“O Brasil precisa dobrar gasto em saúde”, diz especialista
Natalia Cuminale
Foto: Virginia Damas
Há um consenso em torno da necessidade de o combalido sistema público de saúde brasileiro receber mais recursos para deixar a UTI. Mas quanto? Ligia Giovanella, pesquisadora da Escola Nacional de Saúde Pública Sergio Arouca, ligada à Fundação Oswaldo Cruz, apresenta a sua conta: “A princípio, precisamos dobrar os gastos”. Além de mais dinheiro, o Sistema Único de Saúde precisa de mais gestão e deverá se defrontar com um novo desafio nos próximos anos. “O SUS vai ter que responder às mudanças sociais. Com a melhoria da situação econômica de uma parcela da sociedade, precisará atender a expectativas da nova classe média baixa.” Eis mais um desafio para o presidente que assumirá o posto em 2011. Leia a seguir os principais trechos da entrevista com a especialista.
Qual o maior desafio que o próximo presidente da República deverá enfrentar na área de saúde?
O grande desafio para o novo governo será construir de fato um sistema público universal de saúde, de qualidade, como é o pretendido pelo SUS. O nosso segue um modelo inglês, sem contribuição prévia, financiado pelos recursos fiscais. O primeiro grande desafio é ampliar os recursos. Nos países europeus, os valores destinados à saúde chegam a 8% do PIB. Os gastos brasileiros são, em média, de 3,6%. Considerando-se a riqueza nacional, é muito pouco. A princípio, precisamos dobrar os gastos com saúde pública.
Por que o Brasil investe pouco?
Temos limites nas nossas políticas econômicas, além de disputas sociais e políticas que atrapalham a discussão sobre a quantidade de recursos. Sabemos que um SUS de qualidade e com oferta universal de serviços aumentaria a disposição da classe média em contribuir com o pagamento de impostos. Atualmente, há uma baixa disposição porque a classe média não utiliza o serviço e porque os serviços não são completamente universalizados.
O SUS corre o risco de se tornar inviável? O que precisa ser feito para que não ocorra um colapso no sistema público?
Não acredito que haja risco iminente de colapso do SUS. Mas as escolhas que fizermos a partir de agora podem levar à construção de diferentes tipos de sistema. Por exemplo: uma política mais direcionada a parcelas mais pobres da população ou um sistema de má qualidade, sem acesso universal. O SUS vai ter que responder às mudanças sociais. Com a melhoria da situação econômica de uma parcela da sociedade, precisará atender a expectativas da nova classe média baixa.
Além de aumentar o investimento, o que mais é importante?
Outro desafio é estabelecer prioridades para o modelo assistencial. Atualmente, a cobertura de atenção básica, por meio do programa Saúde da Família, alcança apenas 50% da população. É preciso que haja uma ampliação sustentada, de modo a atingir 80% da população.

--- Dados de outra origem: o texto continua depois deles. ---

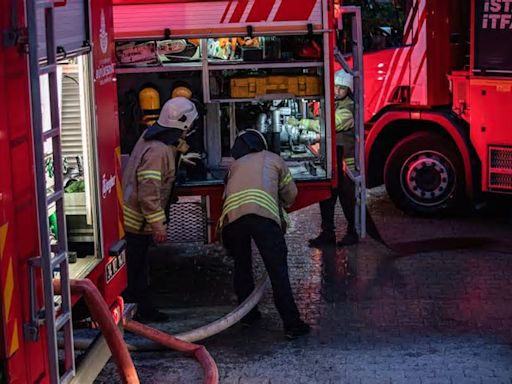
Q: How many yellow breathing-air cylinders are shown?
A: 2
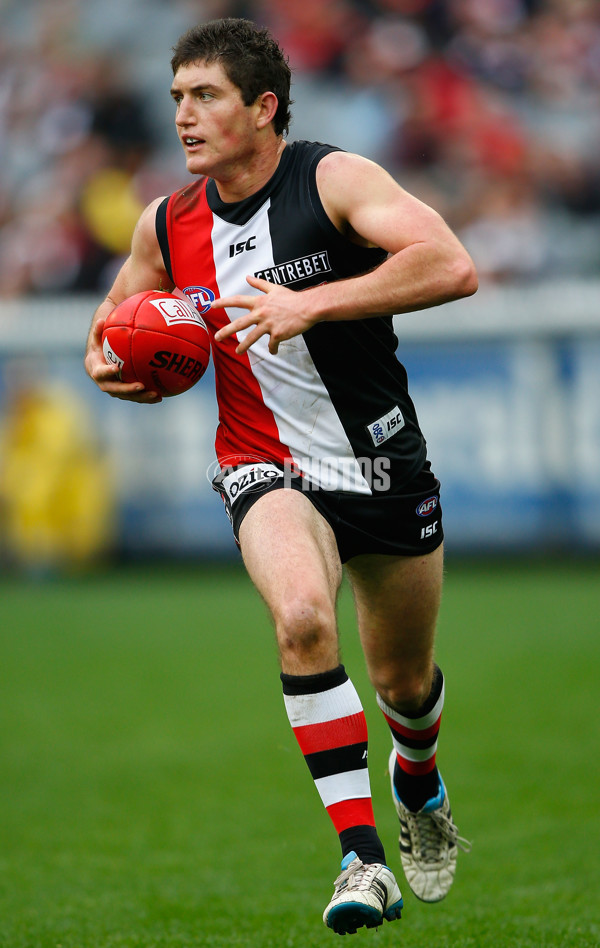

O ideal é que cada pessoa tivesse acesso regular ao serviço, como acontece na Espanha ou na Inglaterra. O problema é que, mesmo nos municípios onde o acesso foi ampliado, ainda há um gargalo importante na oferta de serviços de média e alta complexidade. Temos prazos excessivamente longos para atendimentos. Até pouco tempo atrás, em algumas cidades, não havia sequer registros da quantidade de pessoas na fila e o tempo de espera. Já estamos em um momento avançado no SUS, em que é necessário dar à população garantias explícitas de que os serviços irão funcionar. Além disso, o Brasil precisa intensificar a formação de médicos especializados em medicina de família e comunidade.
Isso não ocorre?
Existem algumas iniciativas. Porém, o número de médicos especializados nessas áreas é muito pequeno. O Ministério da Saúde não regula de fato a formação de especialistas em medicina. É diferente de outros países. Na Espanha, as vagas de residência para uma ou outra especialidade são definidas a partir da necessidade do sistema público de saúde. Embora no nosso país tenha havido algumas estratégias de aproximação, não é o Ministério da Saúde que trata desse assunto.
Entre as promessas dos candidatos à Presidência, estão a criação de ambulatórios de medicina especializada, a realização de mutirões e o acesso universal a remédios para diabetes e hipertensão. É disso que o Brasil precisa?
Há um problema em relação à oferta de serviços especializados. No entanto, o investimento nessa área não pode interferir na ampliação da atenção primária. Já iniciativas como mutirões podem responder a situações emergenciais, reduzindo filas de espera por cirurgias eletivas. Mas os mutirões não podem ser a política regular de governo: quando eles chegarem ao fim, as filas voltarão a aparecer. Sobre o acesso universal a remédios, já existem políticas de distribuição dos medicamentos para doenças crônicas. Essa é uma política importante de longa duração.